A che tipo di notizie fa riferimento?
«Ad esempio l’annuncio dei diecimila morti tra le forze ribelli nei primi due giorni di combattimento. Un numero che non è stato raggiunto da entrambe le parti nemmeno durante tutta la guerra. Così come le notizie sulle fosse comuni che fortunatamente non si sono mai avute in Libia. Queste notizie lanciate da “Al Jazeera”, che non è certo un organo di informazione libero e indipendente, venivano acquisite e rilanciate dai maggiori quotidiani internazionali oltre che dal Corriere e da Repubblica, senza verifica adeguata. Stiamo facendo gli stessi errori di allora cadendo nella trappola dello pseudo Califfato
Perché pseudo?
«Perché quello proclamato dall’Isis non è affatto corrispondente alle norme e alla struttura prevista dall’Islam per il califfato. Tutto è come preordinato a suscitare una reazione di pancia che non permette l’analisi obiettiva degli interessi in gioco».
Quali sarebbero le conseguenze di questa reazione istintiva?

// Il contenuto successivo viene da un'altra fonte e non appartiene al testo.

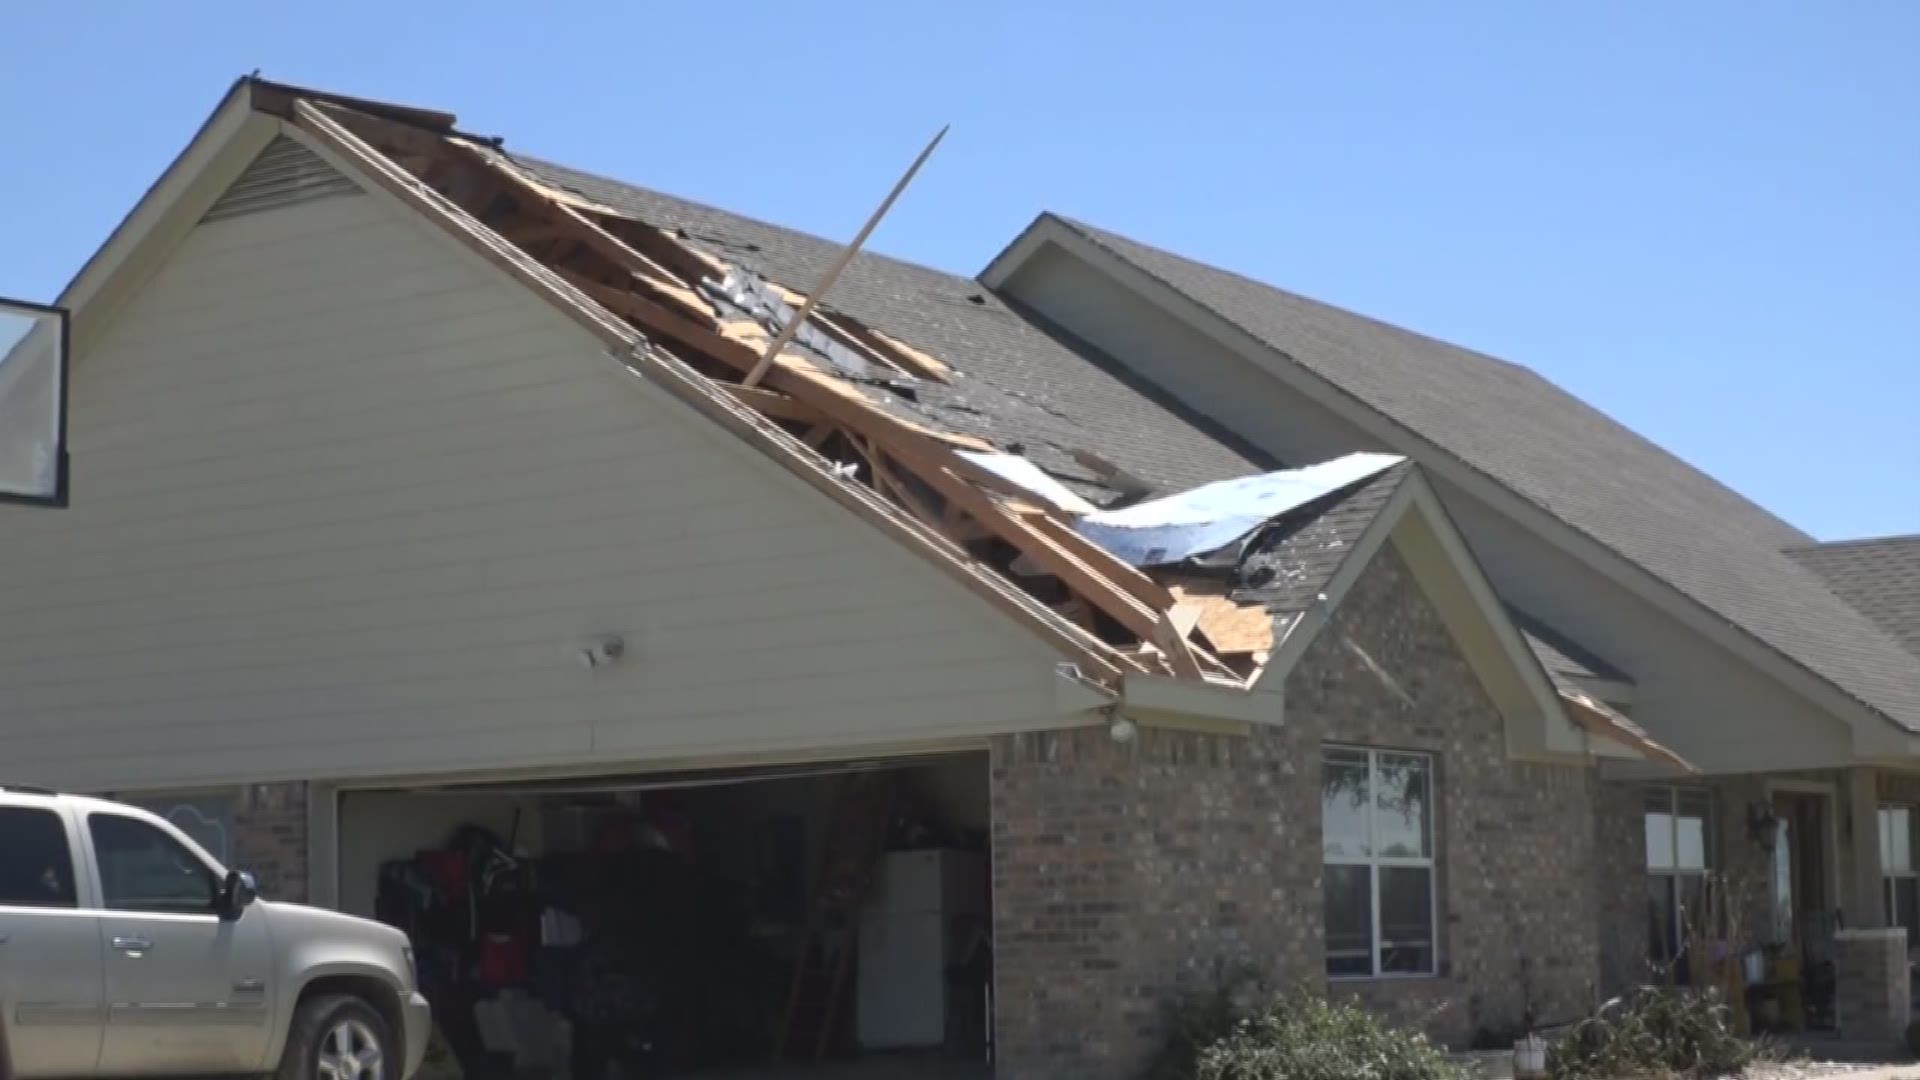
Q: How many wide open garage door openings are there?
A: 1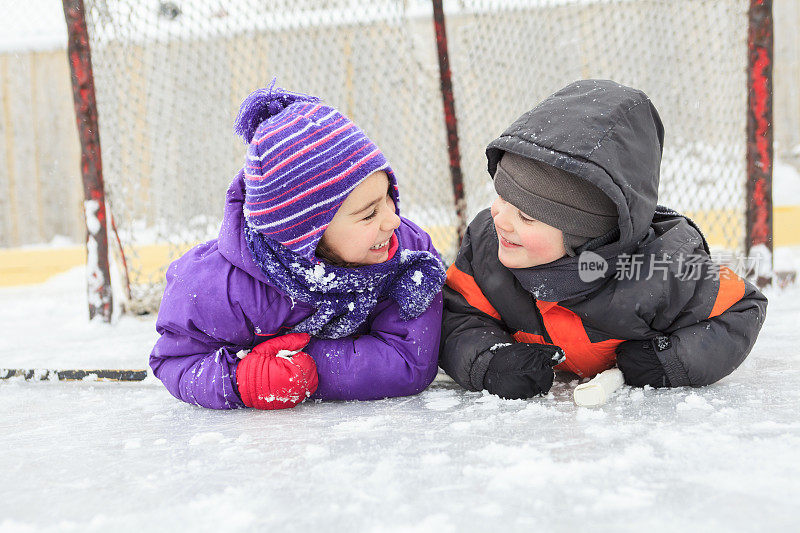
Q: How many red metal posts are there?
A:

«Quella di suscitare un intervento simile a quello avvenuto in Somalia nei primi anni anni ‘90 e cioè senza mandato Onu ma soprattutto senza un necessario accordo preventivo tra le parti. Ciò provocherebbe una ritirata immediata delle nostre truppe che diventerebbero immediatamente l’obiettivo comune di tutte i gruppi islamisti coalizzati tra di loro in funzione anti occidentale. Un intervento così pensato alimenterebbe la propaganda a favore dello stato islamico».
Come spiega allora l’uscita dei due ministri italiani sulla necessità di guidare la coalizione che potrebbe agire in Libia?
«Mi sembra sia stata una forzatura partita da intenzioni nobili, cioè la necessità di riportare l’attenzione della comunità internazionale sulla grave instabilità della situazione libica, ma si è poi innescata una reazione a catena fuori misura perché l’interesse dell’Italia, come ha precisato Renzi e lo stesso Gentiloni chiamato a riferire in Parlamento, non è certo quello di un intervento immediato. Questa scelta sarebbe un azione suicida mentre si vuol rendere la Libia un luogo governabile e sicuro dal punto di vista politico militare. Sventolare la possibilità dell’intervento armato poteva servire come incentivo alle fazioni in lotta per trovare un accordo».
Quali effetti hanno generato, invece, queste dichiarazioni?
«L’effetto collaterale indesiderato è stato quello di aver dato il via libera all’Egitto che ha iniziato a colpire anche, si può dire, in maniera indiscriminata perché i nemici dell’Egitto non sono per forza anche i nostri nemici».
Quale è la strategia dell’Egitto?
«Quella di mettere in sicurezza un area dove si sono rifugiati parecchi militanti dei Fratelli musulmani egiziani e di proteggersi da un generico e potenziale rischio islamista. Noi dovremmo poter distinguere, tra le diverse parti in campo, quei soggetti che si rifanno all’Islam ma sono disponibili ad un processo di partecipazione politica. L’Egitto non fa, invece, alcuna distinzione e ha colpito in passato anche forze che erano al governo di Tripoli e che, come le forze di Misurata, sono tutt’altro che gruppi di islamisti radicali. Ci sono nell’area interessi della Turchia e del Qatar che invece appoggiano il governo di Tripoli. Il generale al Sisi si muove con obiettivi che non sono coincidenti con i nostri interessi»
Quali conseguenze avranno questi bombardamenti?
«Il governo egiziano tende ad appoggiare quello di Tobruk che, sentendosi perciò più forte, non si siederà mai al tavolo del negoziato e le soluzioni pacifiche saranno dilazionate nel tempo».